Licorice Muslin

I started on my muslin for the last project for Sew ColetteThe Licorice Dress.  I am super sad that this is the last project for the sew along.  I’ve learned so much in just five months and have really enjoyed sewing along with everyone.  I think I’ve delayed working on this dress because it means the fun is almost over.  😦

Anyway, enough sadness, and on to the sewing!

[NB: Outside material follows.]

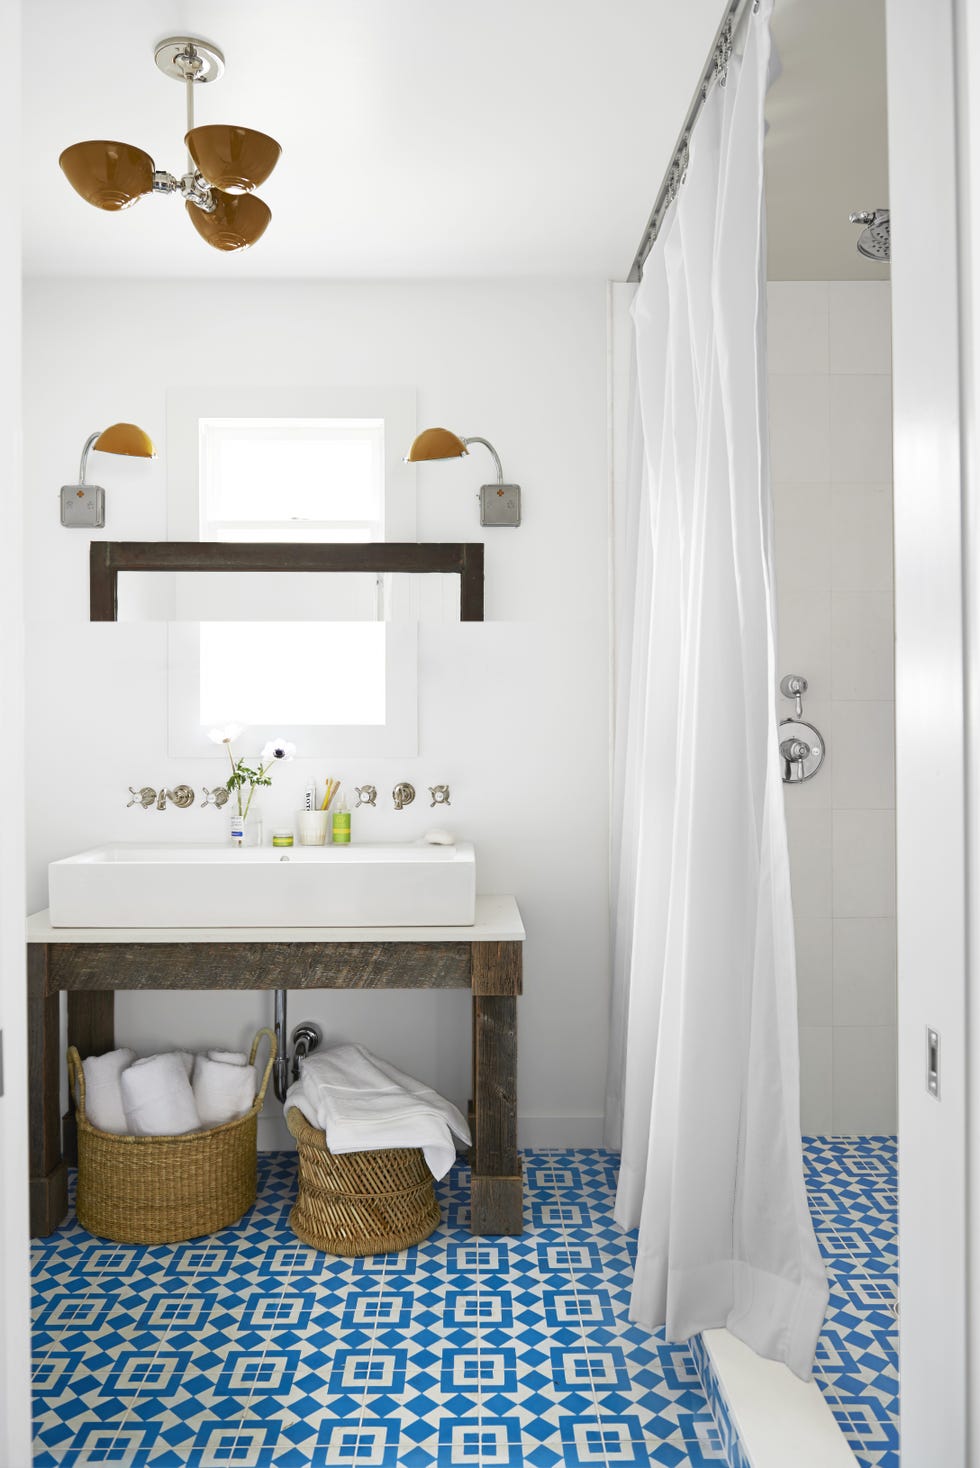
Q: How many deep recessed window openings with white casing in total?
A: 1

Based on the finished garment measurements, I decided to cut a size 0 in the top and grade out to a 2 at the hip.  I sewed up my first muslin without making any alterations, except to lower the bust darts.  The fit was okay, except it was too baggy in the bust.

Licorice Muslin #1

Muslin #1.

Time for a SBA.  I didn’t want to do the slash and pivot method I used when I altered my Pastille.  (That took me 5 bodice muslins, and the fit still isn’t all that hot.)  So this time I tried out the “pivot and slide” method in Nancy Zieman’s book Pattern Fitting With Confidence.  This is a good book, and I would recommend it if you want to try a different method of alterations.
With Confidence!

I won’t go into the specifics this time, but basically this method has you retrace your pattern piece while you slide the original pattern up, down, left and right, and anchor the pattern with a pin and swing it back and forth.  It’s sounds confusing, I know.  But the book has straight forward instructions, and lots of pictures.  The bottom line, there is no cutting or taping – and I like that.

In all honesty I wasn’t confident that these little pivot and slides were going to make a very big difference in the fit of my dress.  I mean really, when I compare the two pattern pieces they are not all that different.

Licorice Pattern Alterations

The bottom piece is the original, the top the altered pattern.

But I decided to trust Nancy and just follow the directions.  I sewed up my second muslin.  Better!  So the pivot and slide does work – cool beans.  And it’s pretty easy too!

Licorice Muslin #2

Muslin #2.

My other alterations included taking a 1/4 horizontal tuck out of the back bodice.  And I fiddled with the placement of the front darts.  I felt like they were too close together below my waist.  So I redrew them so they angle out towards my hips a little bit.

Here’s a comparison of muslin #1 and #2:

Licorice Muslin #1

#1 Baggy 😦

Licorice Muslin #2

#2 Better 🙂

I’m making my Licorice sleeveless and collarless, so I’m ready to move onto cutting my garment fabric:
Licorice Fabric

Can you tell that I was highly influenced by the polka dot dress in the book?  I’m such a sucker for dots.


4 thoughts on “Licorice Muslin

  1. Oh my goodness, a polka dot licorice??? Can’t wait to see it! And well done, well done on the fitting! It drives me nuts! And I never know how to tell how much to take out for the SBA. Any insights?
    Your 2nd muslin looks way better!

    • Thanks! The Zieman book had a table that helped me figure out how much to remove. In a nutshell, I compared my bust measurement to the pattern measurement at the bust line, and took into account some design ease. I ended up needing to remove 1.5 inches total, so I took 3/4 inch from the side seam. I feel like I’m not very good at explaining it, sorry 😦
      I’ve also read that you pinch out the excess fabric, and then measure that to determine how much to remove from the pattern. It sure seems like there is more info out there about the FBA than the SBA. About half my sewing books don’t even discuss the SBA.

  2. I started on my Licorice today too, so am not sure whether ill finish on time. I agree, ill miss the sewalong too……like you i was going to do the dress sleeveless and collarless, then at the last minute attached a collar in coordinating colour and it has a real vintage feel now. Looking forward to seeing your finished dress. Cheers, Catherine

    • I hope to finish tomorrow, but that might not be realistic. 🙂 I bet it will be cute with the collar. Depending on how this one turns out, I might have to make another version with a collar.